China is not known to be an innovative economy, but Shaun Rein, author of The End of Copycat China, believes that will change sooner than we know

CKGSB Knowledge

 

By : Major Tian

Can you name one innovative project, one innovative change, or one innovative product that has come out of China? That was a challenge posed by US Vice-President Joe Biden, while addressing a crowd of graduates of the US Air Force Academy in May. While one can easily beat Biden by referring to the four great inventions of ancient China, the challenge will become much more difficult if the question is narrowed to: can you name one significant innovation in modern China?

Since the 1700s, when China slammed its door on the west, the Middle Kingdom has been struggling to keep pace with new technologies. Trapped in the feudal system, China missed the Industrial Revolution and was gradually reduced to a semi-colonial country, where wars and political unrest wrecked its people for more than a hundred years. It's only in recent decades that China truly started to heal: it started rising from sheer poverty and the world witnessed its tremendous economic growth, the fastest ever in human history.

But for the bulk of this period, China remained a barren land for technological innovations. The world's factory was also the world's cheapest copycat, whose products were widely perceived as low quality or fake. Even the most optimistic China bulls have to admit that despite being an economic wonder, China hardly had any innovations, making it extremely difficult for the country to climb up the global value chain. Failing to do so can lead to a so-called middle-income trap, where an economy's old resource-driven model loses steam and its growth stagnates.
But the debate now, which is highlighted in Biden's remarks, is whether China has begun to change its course toward a more innovative and creative society.
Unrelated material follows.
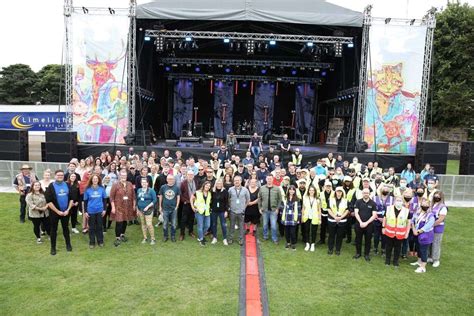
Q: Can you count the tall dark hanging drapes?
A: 4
Shaun Rein, founder and Managing Director of China Market Research Group, thinks it has. A China business veteran and the author of The End of Cheap China (and the upcoming book The End of Copycat China), Rein is a firm believer that Chinese entrepreneurs and capitalists have woken up to the fact that in order to grow and compete globally, they can no longer simply rely on copying western countries' technologies and business models. Instead, they have to build their own innovative products for the Chinese market, before eventually innovating for the global market.

"It would be wrong to underestimate China as Joe Biden did," Rein said during a recent interview with CKGSB Knowledge, where he shared his thoughts on why China has failed to be innovative in the recent past, and what would potentially make China an innovation leader in the future.

Q. What do you think are the key reasons why China has produced little innovation in the past decades?

A. Because there is so much low-hanging fruit in the marketplace there is really no need to innovate. So rather than being a government, regulation, [or] cultural problem, the issue is that there [had been] no need to be innovative.

If you [were] well connected in the 1990s, you could get a plot of land for below market price and put up a skyscraper; you could go out and get a monopoly delivering wine to a ministry and you could make tens of millions of dollars on very low-end production. There [was] simply no need to innovate. Entrepreneurs had to be very shortsighted because of the market condition on the way to make money.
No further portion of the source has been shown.